Work to be completed:
Pick out each line of the records in which the word "count" appears.

The input:
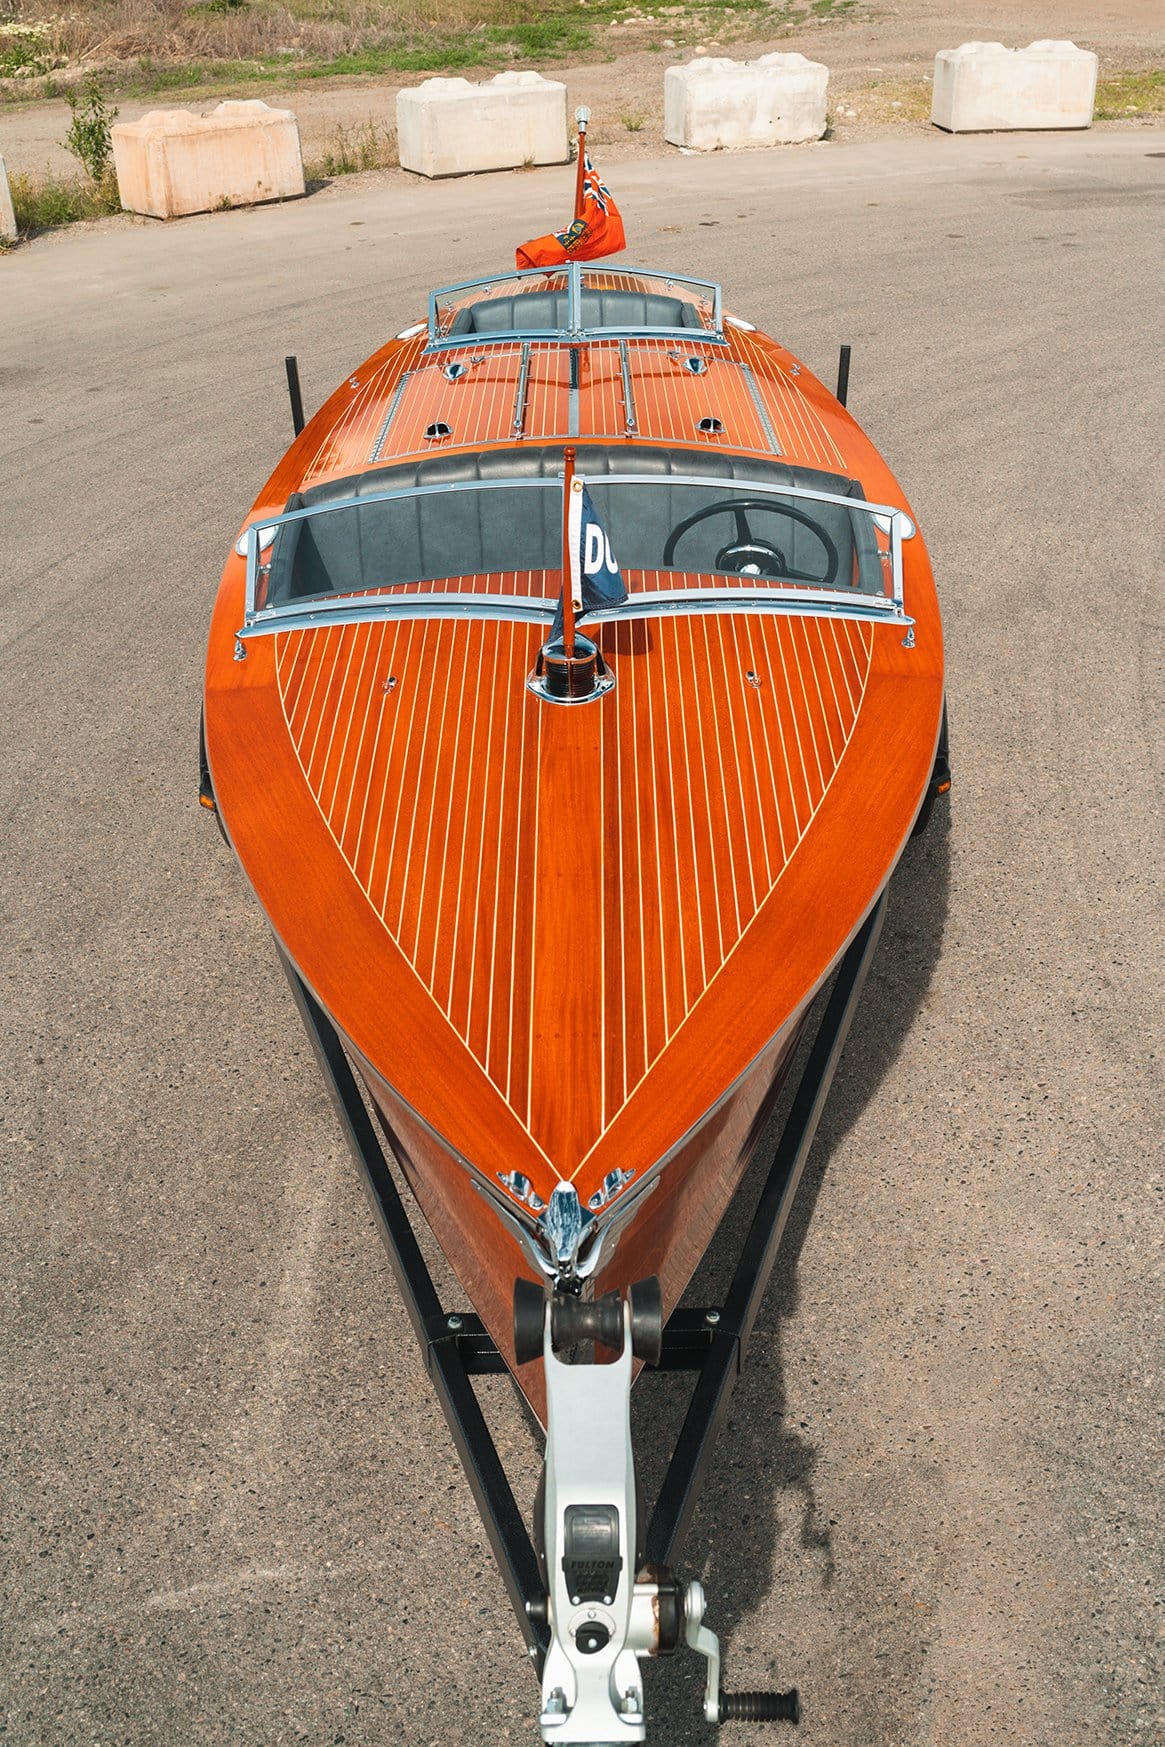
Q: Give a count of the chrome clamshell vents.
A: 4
...
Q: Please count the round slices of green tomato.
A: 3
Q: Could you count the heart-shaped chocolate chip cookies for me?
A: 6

Answer to the exercise:
Q: Give a count of the chrome clamshell vents.
Q: Please count the round slices of green tomato.
Q: Could you count the heart-shaped chocolate chip cookies for me?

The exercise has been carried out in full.